James: If you’re making a leadpage right now for an e-mail opt-in for a newsletter or blog, what would be your sweetheart call to action text?
Clay: It would be download now, I believe we talked last time about the difference between download…
James: Yeah, so it’s still your favorite?
Clay: Still my favorite. Still my favorite.
James: Download now…and I noticed that your sales video has changed with that thing over there, you’ve…Clay is gone and there’s screenshots of music now.
Clay: Yes. Apparently people are more likely to purchase LeadPages if they don’t see my face.

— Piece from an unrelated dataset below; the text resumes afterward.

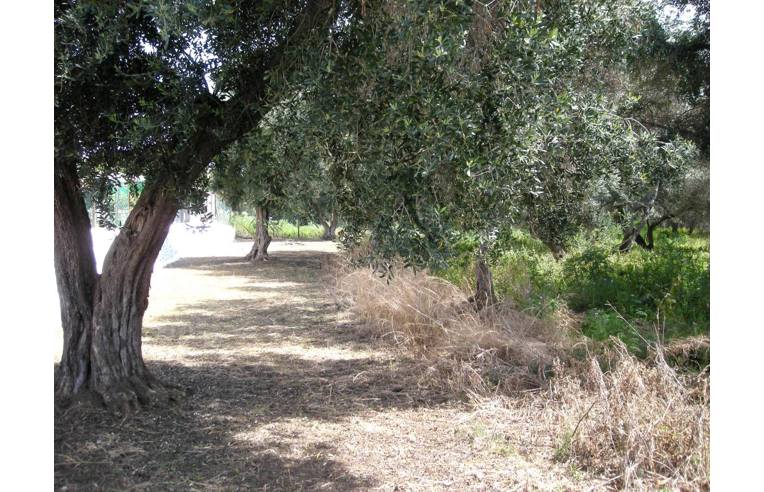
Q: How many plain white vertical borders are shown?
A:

James: How does that make you feel?
Clay: I don’t know. I’m a…you know, all I care about is that our work is getting into more people’s hands. But we took a version of the sales page that had me in it and replaced it with motion graphics and we also added sound. So it could be that the sound is more engaging and it keeps people watching longer and the motion graphics are more compelling than talking head video. Hopefully, it’s not that my face is sort of casting away demons and evil spirits and warding off…hopefully that’s not the case.
James: I doubt it. I’d say most girls would probably think you’re pretty handsome. I’ll share a secret with you. I tested my sales page on FastWebFormula a lot and I’d put up video after video to test short, long, face to camera, face with slides, animation in black and white, animation with color, with music without music. The one that I’ve got now was the clear winner of all of those and it’s an animation.